The system accommodates liquid, dissolved solid, and suspension samples across pH 0–14 and temperature ranges from 5 °C to 40 °C (with optional Peltier-controlled cell). Compatible electrodes include glass pH, Ag/AgCl, Pt, and ion-selective types (e.g., Cl⁻, F⁻, Cu²⁺). It meets essential design and performance criteria outlined in ASTM E202–22 (Standard Test Methods for Saponification Number of Fatty Materials), USP (Acid Value and Saponification Value), and ISO 3656:2021 (Animal and Vegetable Fats and Oils — Determination of Peroxide Value). All electronic records comply with ALCOA+ principles (Attributable, Legible, Contemporaneous, Original, Accurate, Complete, Consistent, Enduring, Available) and support FDA 21 CFR Part 11-compliant electronic signatures when deployed with validated software configurations.

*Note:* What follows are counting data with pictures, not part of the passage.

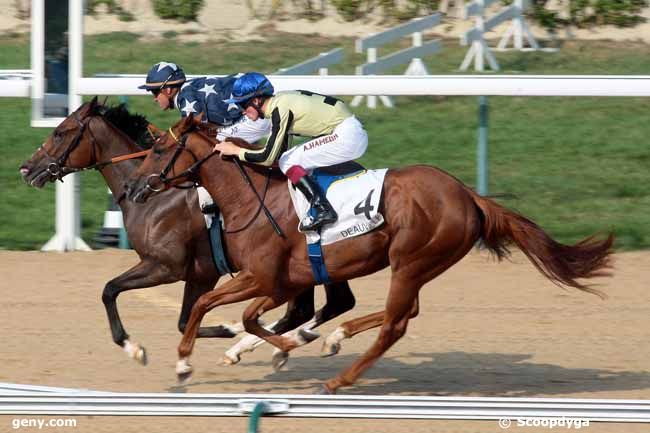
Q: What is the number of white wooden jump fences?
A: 3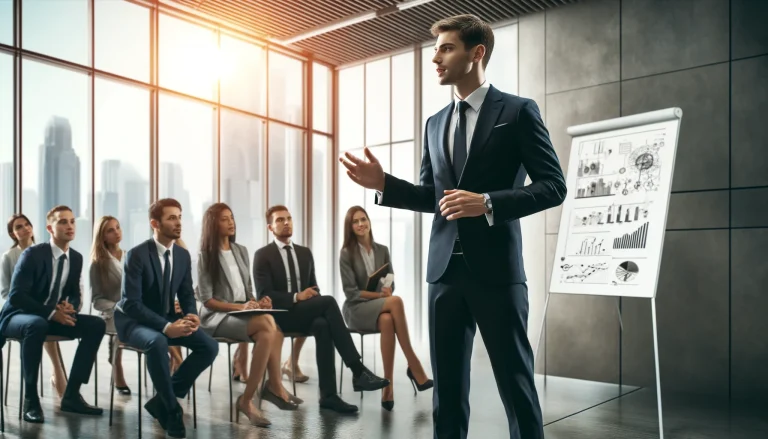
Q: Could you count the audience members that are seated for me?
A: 7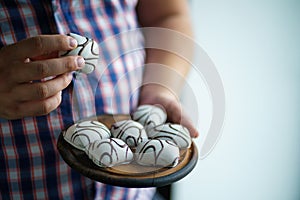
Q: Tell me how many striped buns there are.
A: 7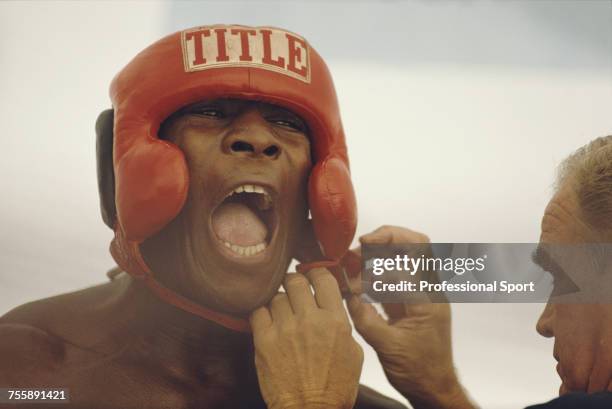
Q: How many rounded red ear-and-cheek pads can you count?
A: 2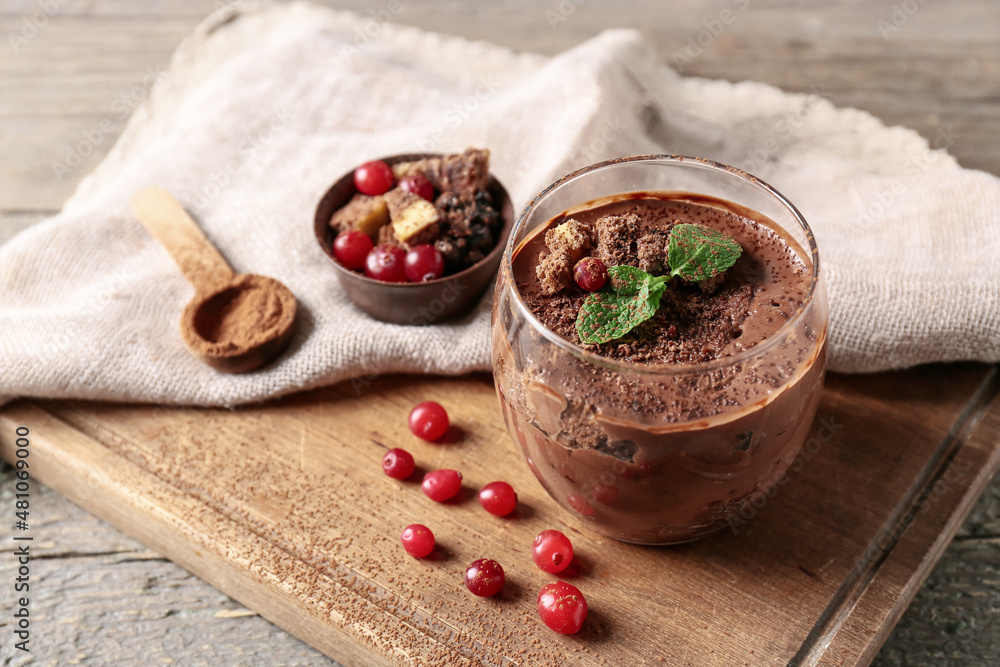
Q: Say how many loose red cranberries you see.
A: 8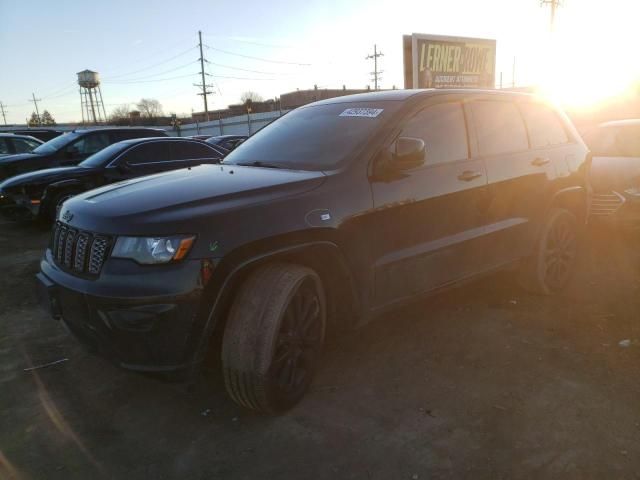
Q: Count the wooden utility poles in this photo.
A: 5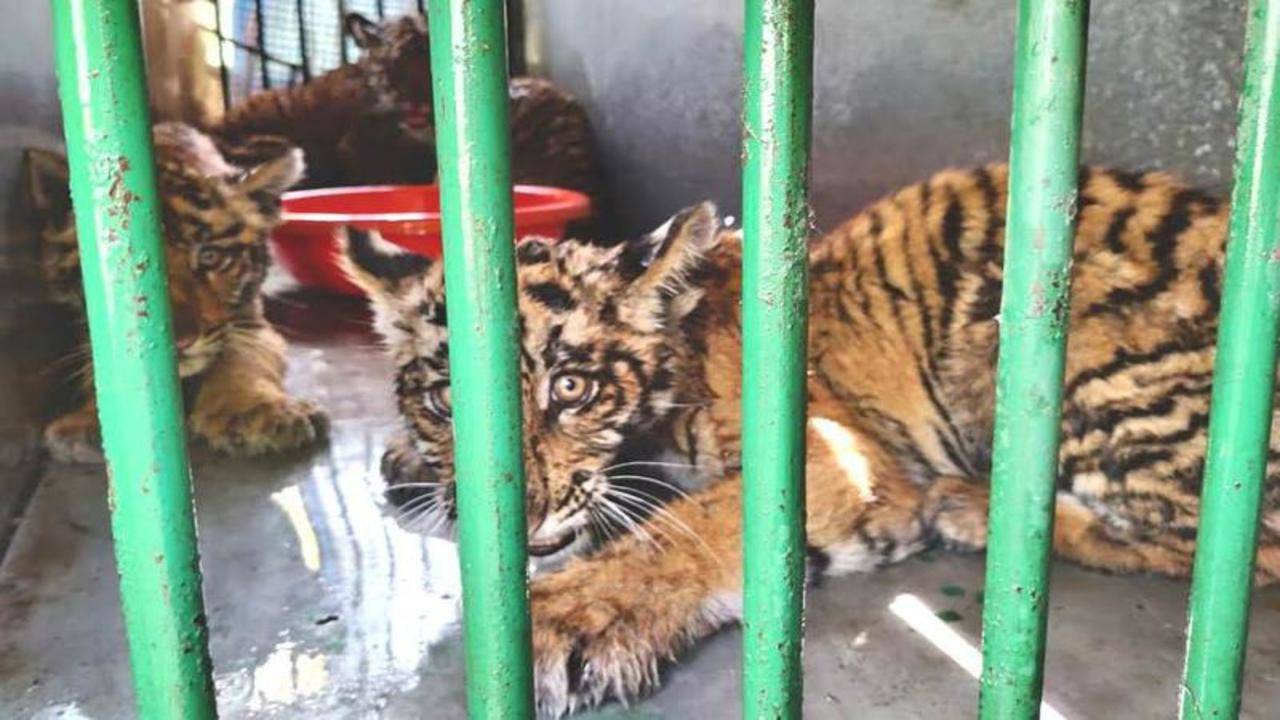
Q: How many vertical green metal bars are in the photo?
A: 5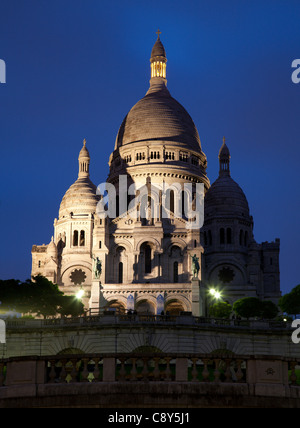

Software & Data Management

The embedded titration software provides a GxP-aligned interface with full audit trail functionality—including timestamped operator actions, method parameter changes, calibration events, and result modifications. Data export options include CSV, PDF (with embedded chromatogram-style titration curves), and XML formats compatible with LIMS integration (via ASTM E1394 or HL7 interfaces). Raw potential vs. volume datasets are retained with metadata (electrode ID, ambient temperature, atmospheric pressure, reagent lot numbers). Backup and restore protocols follow ISO/IEC 27001-aligned data integrity policies, and system-generated reports include uncertainty estimation per EURACHEM/CITAC Guide.

Applications

• Food & Agriculture: Quantification of free fatty acids (acid value) and peroxide value in edible oils per AOAC Official Method 945.38 and ISO 660.
• Pharmaceuticals: Assay of active pharmaceutical ingredients (APIs) such as chlorhexidine digluconate, sodium chloride, and lithium carbonate using pharmacopoeial monographs (USP-NF, EP).
• Electrochemical Materials: Determination of residual chloride in lithium-ion battery cathode precursors (e.g., LiNi_0.8Co_0.15Al_0.05O₂) via argentometric titration per ASTM D512.
• Environmental Testing: Total alkalinity and chloride concentration in wastewater effluents per EPA Method 310.1 and ISO 9297.
• Chemical Manufacturing: Quality control of industrial acids (HCl, H₂SO₄), bases (NaOH), and salts (NaCl, KBr) across batch release testing.

FAQ

Does the system support non-aqueous titrations?
Yes—compatible with common non-aqueous solvents (e.g., glacial acetic acid, dimethylformamide) using appropriate electrodes and solvent-specific calibration protocols.
Can method files be transferred between instruments?
Method definitions are stored in standardized XML format and fully portable across SR-1/ZDJ-6 systems running identical firmware versions.
Is GLP/GMP audit support available?
Yes—the software includes configurable audit trail depth, electronic signature workflows, and IQ/OQ documentation templates aligned with Annex 11 and PIC/S TR 71 requirements.
What electrode maintenance features are included?
Automated electrode cleaning cycles, slope monitoring with configurable alert thresholds, and automatic recalibration prompts based on drift or failed verification checks.
How is reagent consumption tracked?
Real-time volumetric tracking of titrant and auxiliary reagents via calibrated burette encoders, with usage logs tied to each sample and method ID for cost allocation and inventory forecasting.